Cinema com Rapadura

OPINIÃO   quinta-feira, 29 de setembro de 2005

Lenda do Pianista do Mar, A

Uma grande obra, um grande elenco, um grande episódio na história do cinema. Assistam, aproveitem e se emocionem com a história de um homem, que mesmo não conhecendo o mundo, sabe mais dos que o conhecem.

"A Lenda do Pianista do Mar" ou "A Lenda de 1900" (tradução literal do título em inglês) é mais um excelente filme de origem italiana. Cada vez mais os filmes italianos me surpreendem, e apesar deste ser falado na língua inglesa, o seu diretor é italiano. Depois de mestres como Sergio Leone, Vittorio de Sica, Fellini e Roberto Rosselini, a Itália nos presenteia com outro magnífico diretor, Giuseppe Tornatore. E vou dizer mais, ele é o maior e melhor diretor italiano ainda vivo. Depois de sua obra prima "Cinema Paradiso" e antes de fazer seu ótimo "Malena", Tornatore havia feito esse maravilhoso A Lenda do Pianista do Mar, que só não digo que é seu segundo melhor, colado com "Cinema Paradiso", porque infelizmente só vi os três acima mencionados. Mas, dos que eu vi, dois deles estão entre os melhores filmes que eu já vi na minha vida. Sua visão é esplêndida e mais uma vez ele consegue emocionar a todos que assistem essa obra. Criativo e mesmo sendo uma obra com um roteiro adaptado, ele consegue com maestria transformar em um dos melhores filmes já feitos. Concordo que "Cinema Paradiso" é melhor, mas esse é tão fantástico quanto. Tornatore está tão à vontade ao dirigir o filme que parece que ele mesmo criou a obra, e de certa maneira o fez, deu vida e paixão a um filme que poderia ser extremamente cansativo. A condução do elenco e da câmera, além do estético, faz da produção uma forma de arte. E por que não classificar esse filme como arte? Mesmo sendo um drama magnífico, é também pura expressão de arte. Se um ser querendo se soltar e se expressar dignamente com um tom poético e lírico, isso não é arte?
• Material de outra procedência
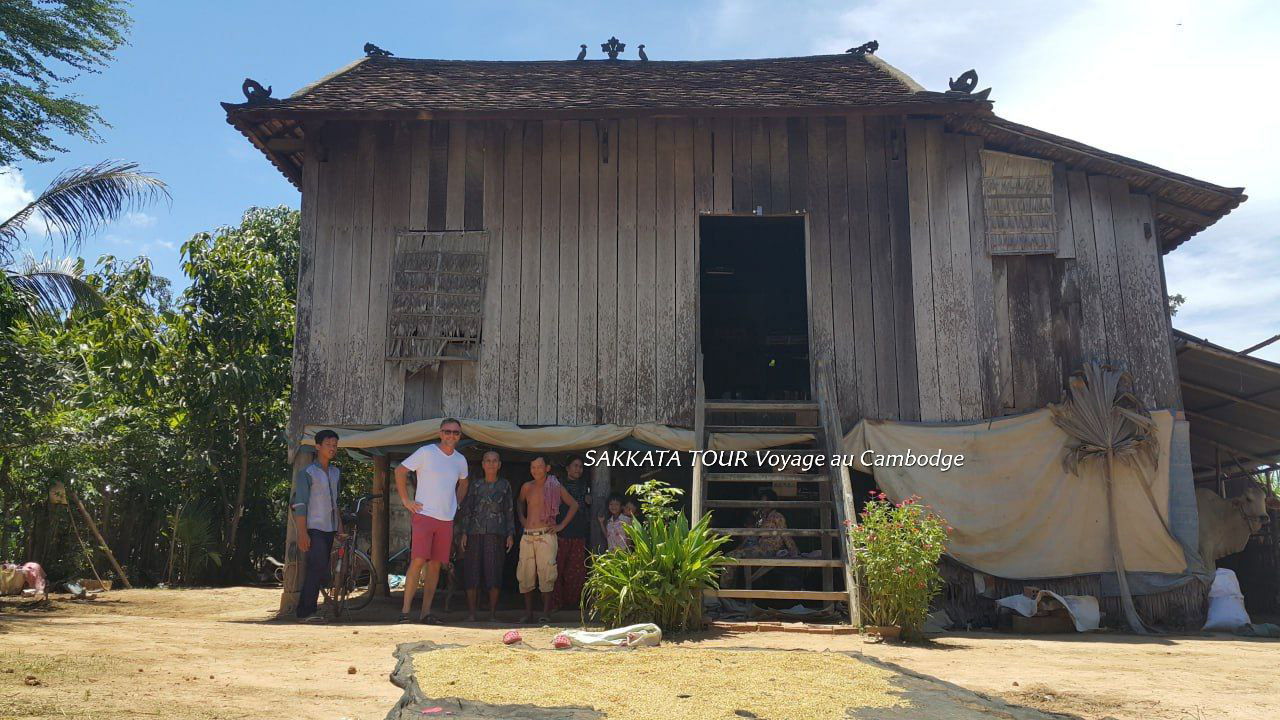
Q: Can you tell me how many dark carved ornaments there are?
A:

Esse filme é uma maravilhosa obra que tem a mesma fórmula de "Cinema Paradiso", a história da vida de uma personagem contada por alguém próxima, e ao invés do assunto abordado ser o cinema, neste A Lenda do Pianista do Mar é a música e sua paixão por ela. Utilizando filosofia para explicar a personagem de Mil Novecentos (Tim Roth), Tornatore conseguiu dar vazão para lógica e para a racionalização humana, sendo o ápice do filme, a forma com que um mundo pode ser o mesmo, mas ser diferente apenas modificando o ponto de vista da maneira que bem entender, é assim que é feito o filme, como uma obra significativa e pensante para a humanidade. Infelizmente o filme faz parte o "circuito alternativo" (que nos premia cada vez mais com fantásticos filmes), não tendo tanta divulgação e tendo um público mais restrito. Nunca tirando o mérito de um dos filmes mais fabulosos da história do cinema. Com cenas antológicas, o filme conta uma história simples e até mesmo fantasiosa (por isso mesmo é uma "lenda"), pois é algo que raramente aconteceria, não importa que isso tenha ocorrido no começo do século passado. É sem dúvida algo que todos que tenham sensibilidade irão apreciar.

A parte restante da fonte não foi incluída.